Ternyata,
sampai saat ini masih banyak komunitas relawan yang belum paham tentang mengapa
dan bagaimana sekretariat bersama relawan penanggulangan bencana (SRPB) Jawa
Timur muncul dengan segala kiprahnya. Belum banyak yang tahu bahwa kemunculannya
itu karena adanya kebijakan dari BPBD Provinsi Jawa Timur.
Banyak
versi yang dikatakan oleh berbagai kalangan tentang keberadaan SRPB Jatim
dengan segala aktivitasnya.
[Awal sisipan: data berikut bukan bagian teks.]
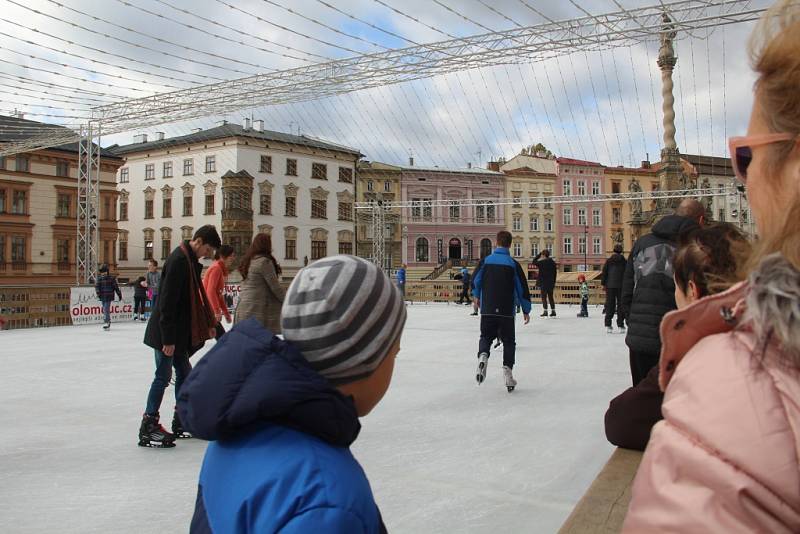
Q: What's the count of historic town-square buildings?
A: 8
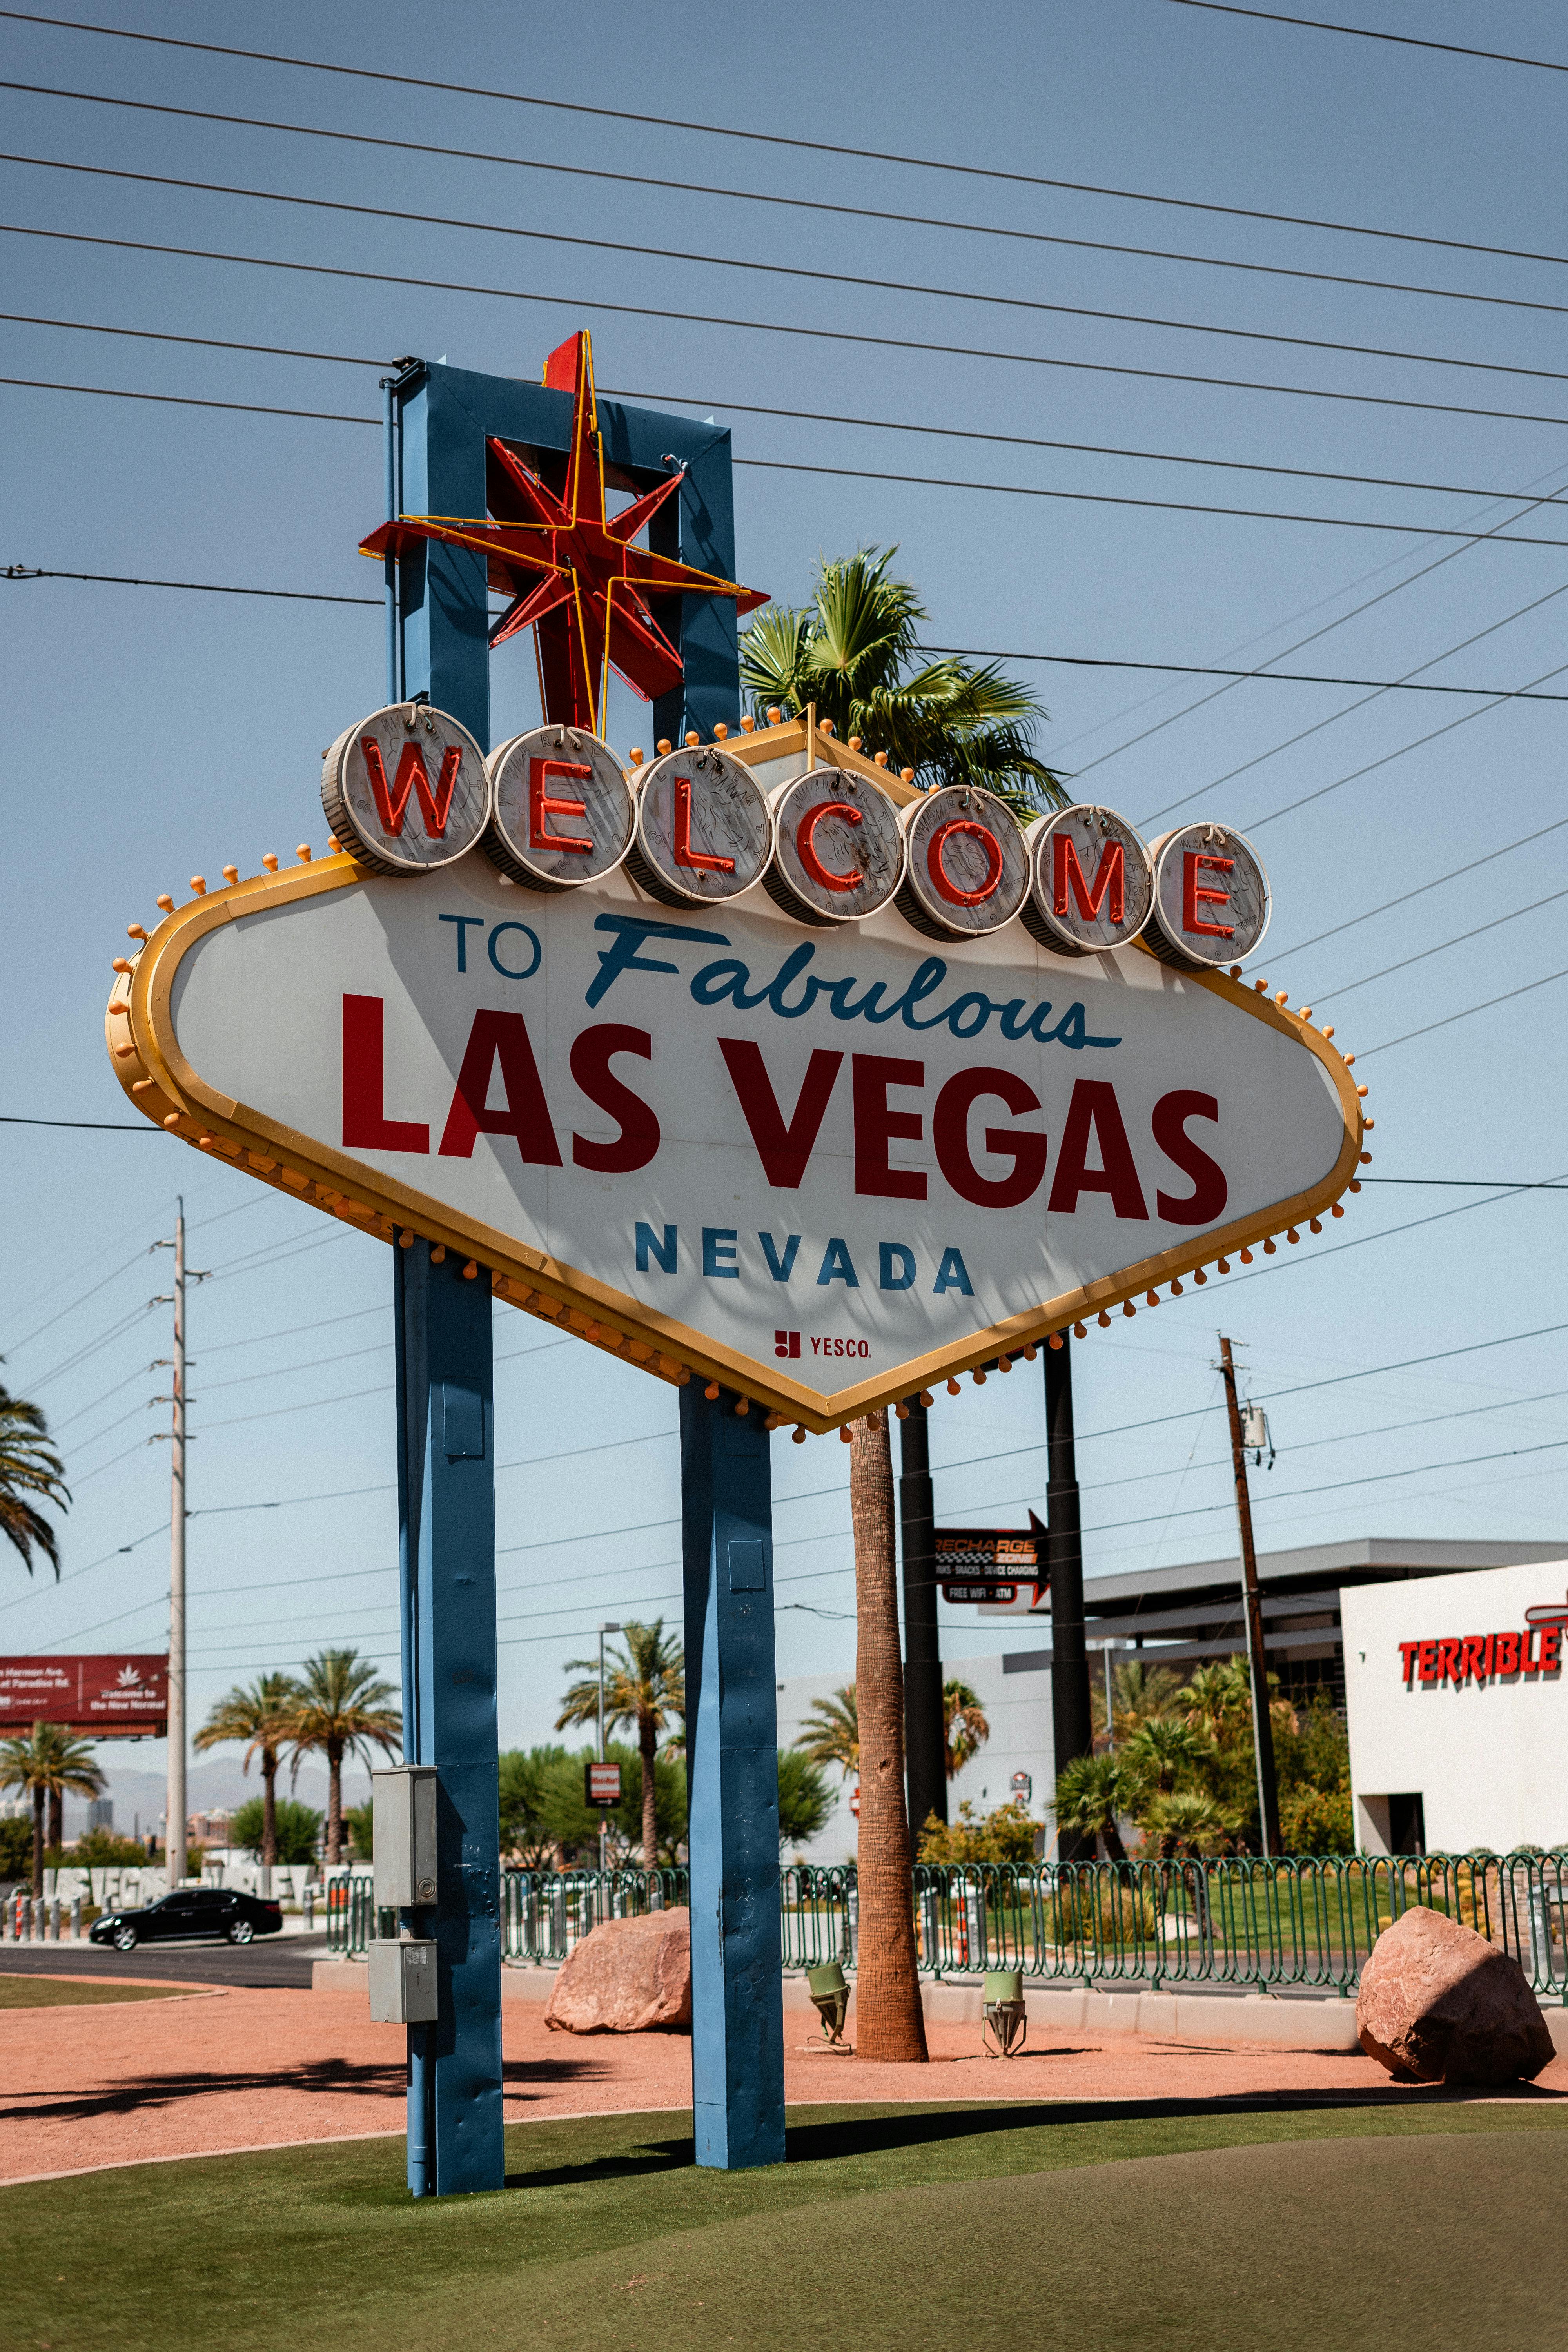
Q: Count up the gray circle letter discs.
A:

Diantaranya, pembentukan SRPB itu diharapkan bisa
merangkul berbagai komunitas/organisasi relawan dalam kegiatan bareng untuk
meningkatkan kapasitas relawan, dan memudahkan koordinasi antara relawan dengan
BPBD.
Dengan
demikian keberadaan SRPB akan memudahkan BPBD dalam melakukan pembinaan, dan
mobilisasi dalam sebuah kegiatan yang berhubungan dengan upaya pengurangan
risiko bencana, maupun dalam aksi penanggulangan bencana di semua fase.
Itulah
salah satu kebijakan yang dilontarkan oleh Kalaksa BPBD Provinsi Jawa Timur,
waktu itu. Termasuk kebijakan yang “mengharuskan”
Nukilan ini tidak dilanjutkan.